In the early hours of 24 September 1916, the German Army Zeppelin L33 was returning from a bombing raid on London, when it hit by an anti-aircraft shell and further damaged by Royal Flying Corps aircraft. It made a forced landing in the village, close to New Hall farm. The crew tried to burn the wreckage but they were only partially successful. They were arrested by the local special constable as they walked away from the scene. A pen drawing with pencil of the Zeppelin by the Scottish artist Adam Bruce Thomson is on display at the Scottish National Portrait Gallery.

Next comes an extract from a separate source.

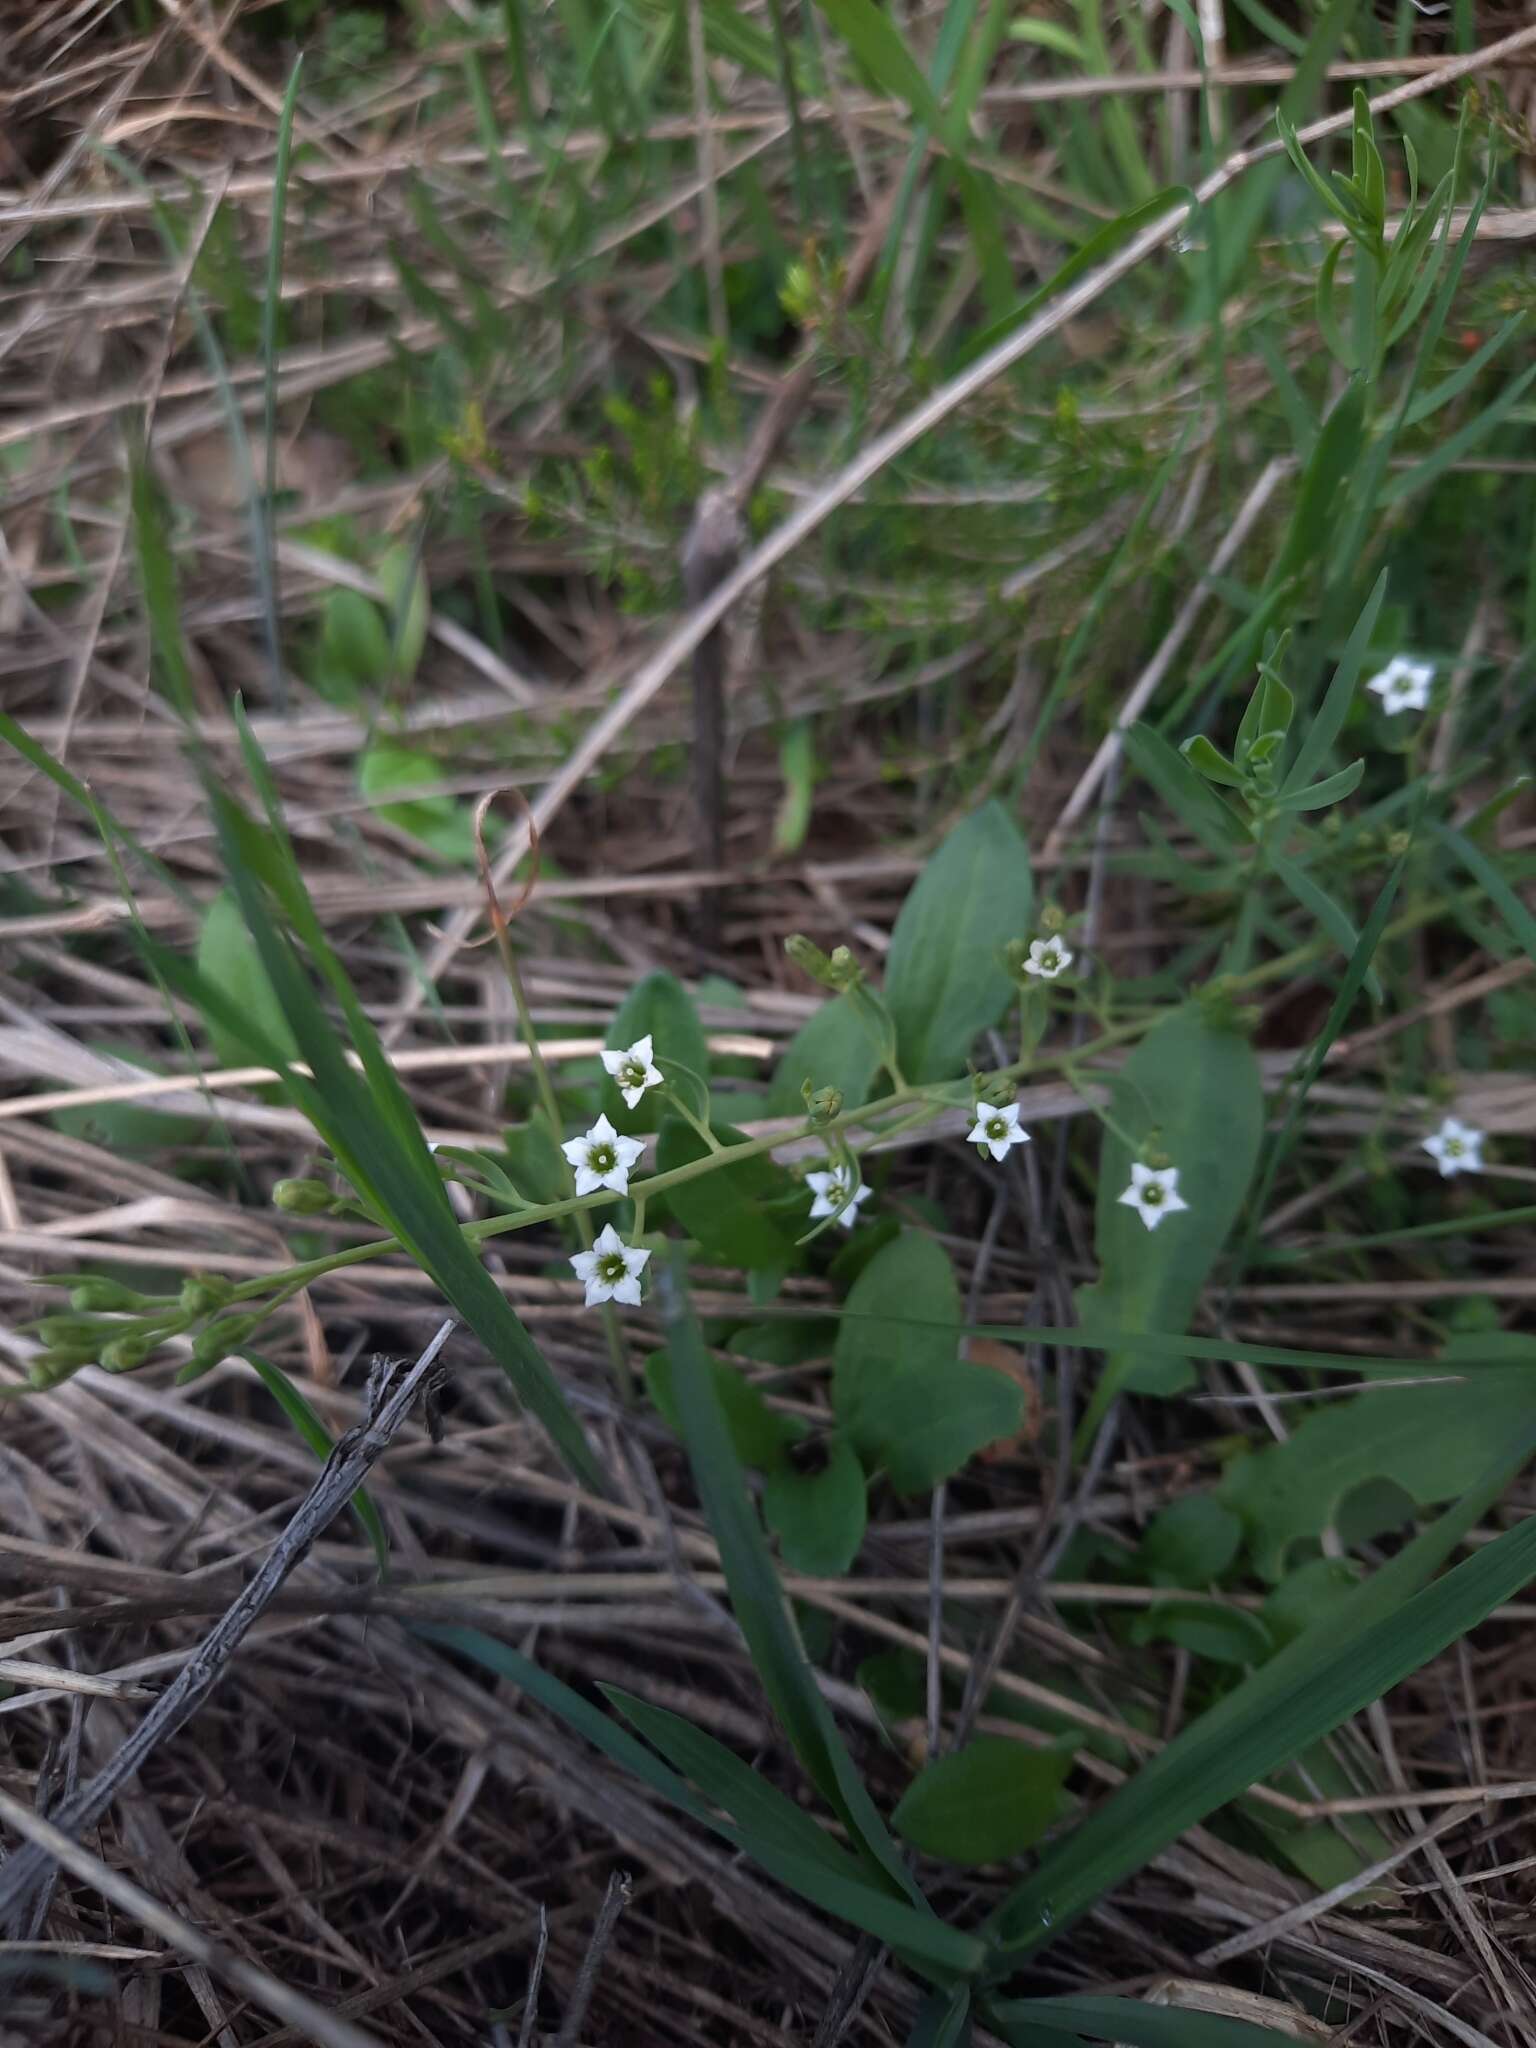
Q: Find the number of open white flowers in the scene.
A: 9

Little Wigborough was an ancient parish in the Winstree or Winstred hundred of Essex. As well as the area around the village itself, the parish historically had an exclave to the west which included Maldon Road and streched to Salcott Creek to the south; this exclave was ceded to Great Wigborough in 1889. In 1953 the parish was merged with its neighbour Great Wigborough to form a new civil parish called Great and Little Wigborough. At the 1951 census (the last before the abolition of the civil parish), Little Wigborough had a population of 45.

Great and Little Wigborough now shares a grouped parish council with the neighbouring parishes of Peldon, Salcott and Virley, called the Winstred Hundred Parish Council.

==Church==
The parish church is dedicated to St Nicholas. It is a Grade II* listed building dating from the 15th century but its list of rectors goes back to 1272.

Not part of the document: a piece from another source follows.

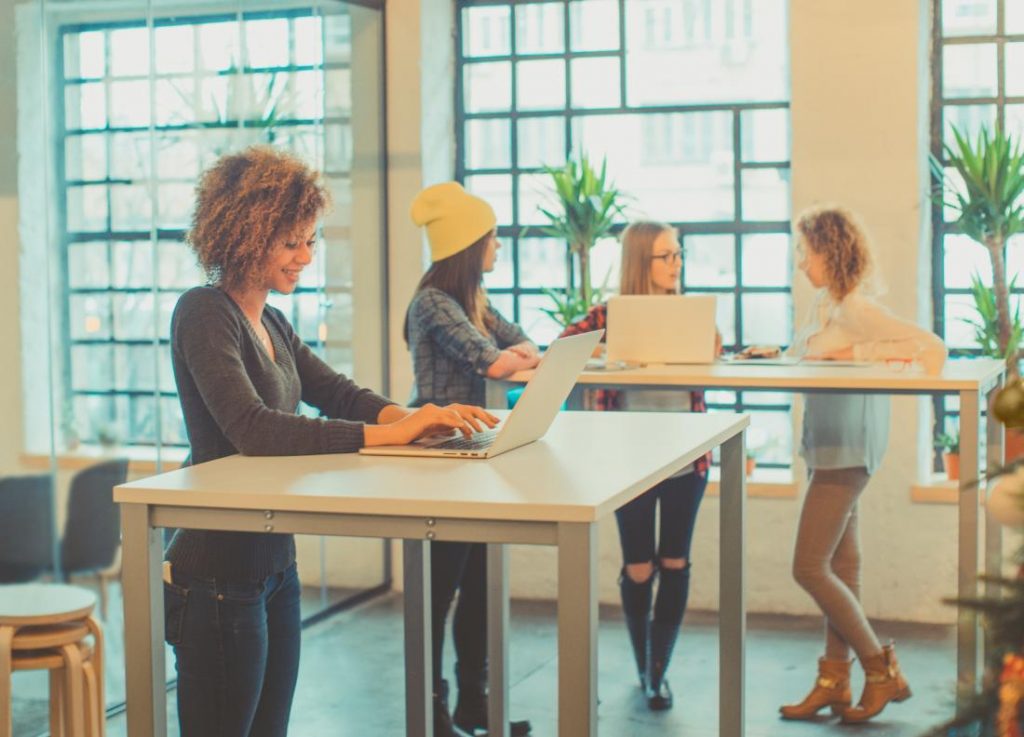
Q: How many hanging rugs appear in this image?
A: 0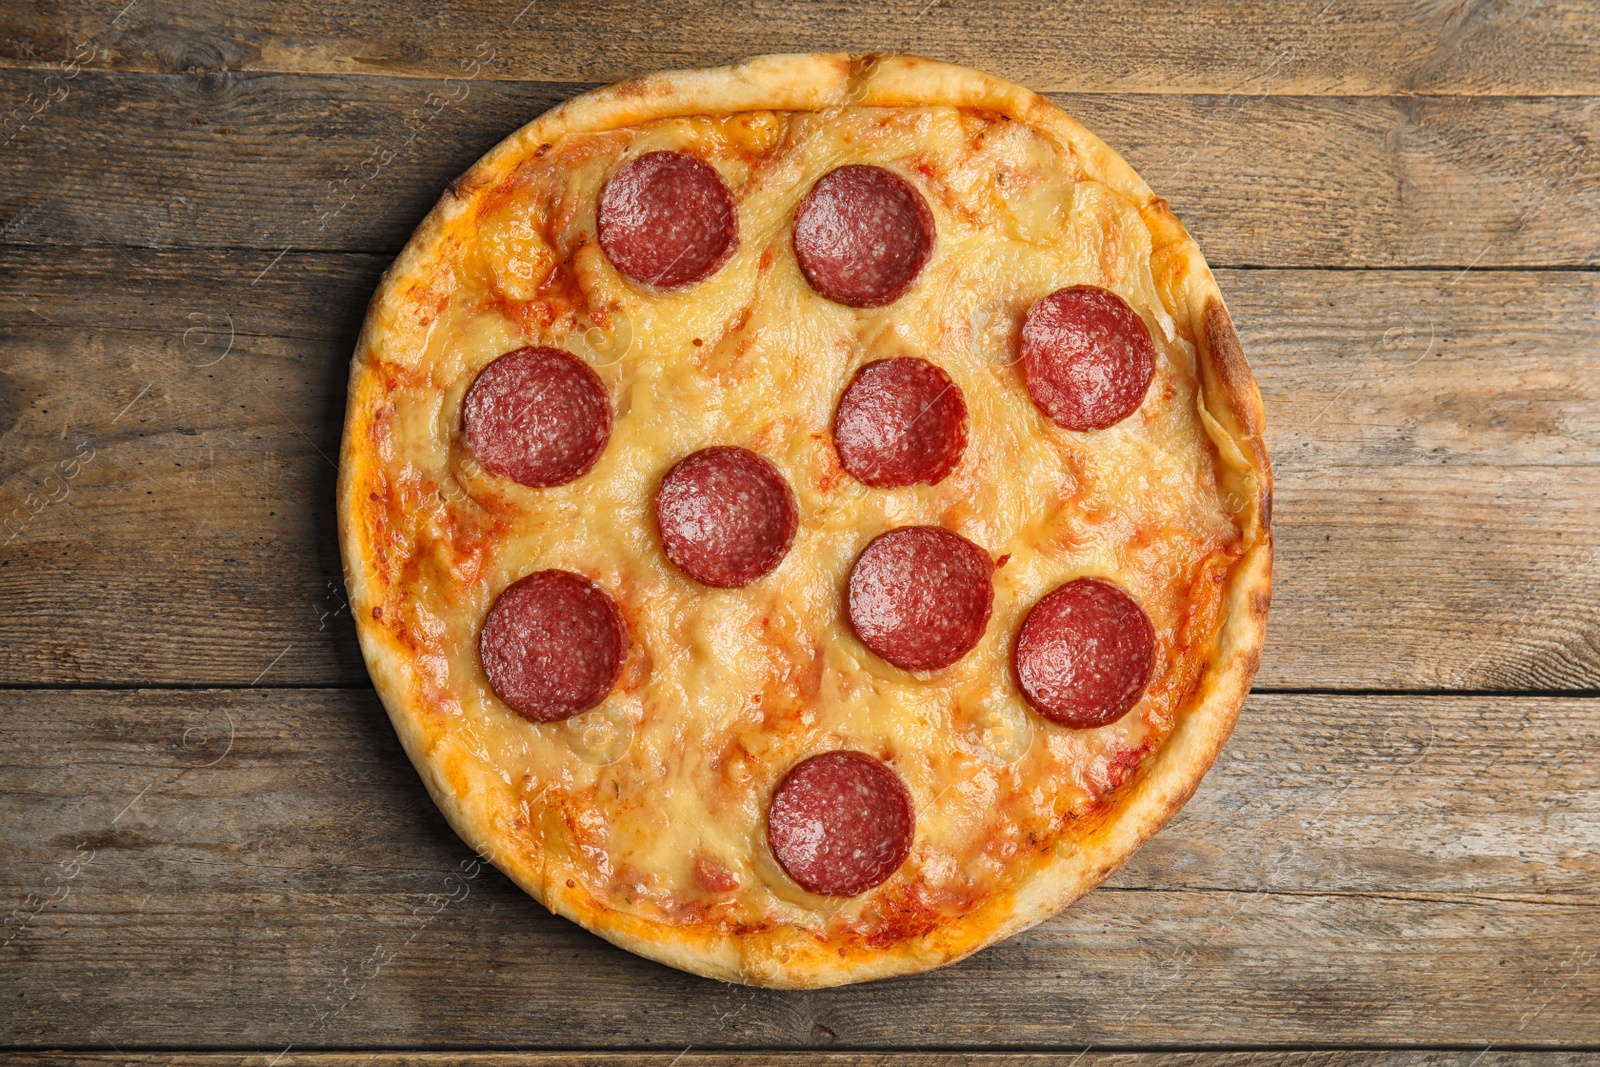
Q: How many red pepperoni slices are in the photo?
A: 10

The building was badly damaged in the 1884 Colchester earthquake but extensive repairs were made. Time has taken its toll however: it is currently closed and is unlikely to reopen without funding. There are cracks inside and out and the extreme weather of recent years has caused subsidence in the south-west buttress and walls. The floor has sunk in some places and raised up in others.

==Geography==
Copt Hall Marshes is a marshland and National Trust nature reserve to the south of the village.